Kopenhagen-Boss bestätigt Pläne

Skandinavier planen multinationale Fußball-Liga

Kopenhagen - Eine Gruppe von Topklubs aus Dänemark, Schweden und Norwegen plant eine eigene, multinationale Fußball-Liga. Die Statuten von FIFA und UEFA verbieten das aber eigentlich.

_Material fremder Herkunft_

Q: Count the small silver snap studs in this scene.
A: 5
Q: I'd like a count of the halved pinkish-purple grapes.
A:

Eine Gruppe von Topklubs aus Dänemark, Schweden und Norwegen plant eine eigene, multinationale Fußball-Liga. Das bestätigte Anders Hörsholt, Klubdirektor des dänischen Meisters FC Kopenhagen, der Zeitung BT.

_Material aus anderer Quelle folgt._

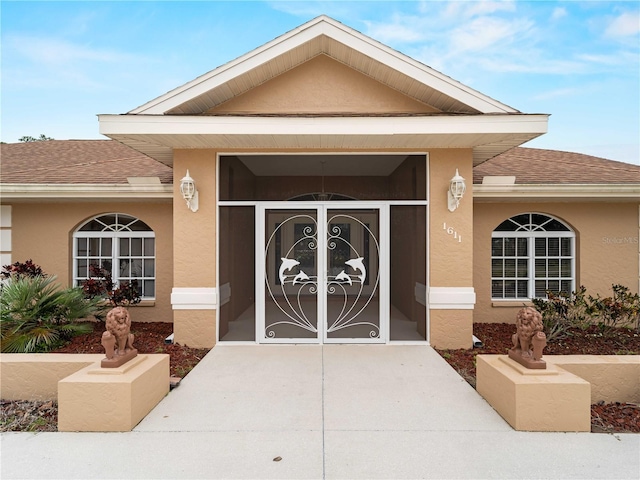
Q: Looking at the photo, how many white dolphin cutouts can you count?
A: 4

Hörsholt sieht wegen der immer größer werdende Schere zwischen Europas Top-Vereinen wie Real Madrid oder Bayern München und den Vereinen aus kleineren Nationen Handlungsbedarf. "Wenn wir jetzt nicht agieren, werden die größten Vereine immer größer und stärker, während es für Vereine wie uns immer schwieriger wird. Wir müssen deshalb schauen, welche alternativen internationalen Lösungen es zukünftig für den FC Kopenhagen gibt."

Bislang jedoch verbieten die Statuten der internationalen Verbände FIFA und UEFA multinationale Ligen außerhalb der bisherigen kontinentalen und globalen Wettbewerbe. Die zwischen 2004 und 2007 ausgespielte Royal League mit Klubs aus Schweden, Dänemark und Norwegen fand lediglich als Pilotprojekt, parallel zu den jeweiligen nationalen Ligen, statt. 2008 wurde jedoch das offizielle Aus der Liga verkündet, unter anderem wegen mangelnder Sponsorengelder.